あれは名古屋から東京に向かう新幹線の中だった。
誰かに理解されよう、とか、これは価値あることだろうか、とか、ましてや賞を狙ってやろうとか、そういうことを考えてるうちは、きっとダメなんだろうと思う。
あの頃のわたしは、Kさんのその一言だけで、充分だった。
その後「のりさんとわたし」はCanon写真新世紀で佳作をとり、一応、日の目をみた。
自分は何をやりたいのか、悶々とする日が続いている。
軽い悶々も含めれば、かれこれ3~4年。いや、4~5年かも。
いまだ、見つけられずにいる。
わたしは臆病者で、中途半端で、求めてばかりの人間だと、「のりさんとわたし」をつくる過程でも、確か思い知ったはずだった。

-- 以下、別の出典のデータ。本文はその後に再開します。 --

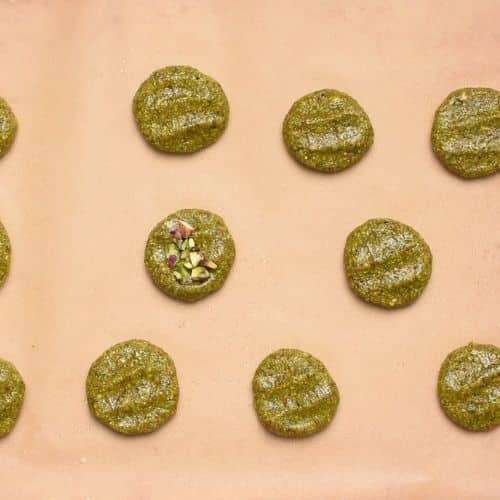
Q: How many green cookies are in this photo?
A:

そのことを、一連の作品の中で表現したんだった。そういえば。
そのためにわたしはヌードになり、カメラを自分に向けて、撮ったんだ。
セルフヌードが流行っていたこともあったけれど、自問自答した結果、やはりヌードの写真は外せなかった。
のりさんとわたしの葛藤の記録を残すことに、とにかく必至だったから。
いま。
わたしはのりさんのヘルパーを外れ、Kさんもいなくなって、それでも一応、社会人ぶって毎日を過ごしている。
カメラは続けているけれど、作品はつくっていない。
カメラは仕事の道具で、趣味や自己表現だとはあまり思っていない。
だけどふとKさんを思い出したら、また、何にもとらわれないで、自分の思うままに、やってみたくなった。
自信はないけれど、もしかしたら、また途中で自信が生まれてくるかもしれないし。
どうせ自由奔放に生きてるんだから、今さら怖がったって仕方ないんだし。
このまま心が無になっていったら、もっと、原点に戻れるような気がする。
Kさん、ありがとう。
わたしの中で生きていてくれて。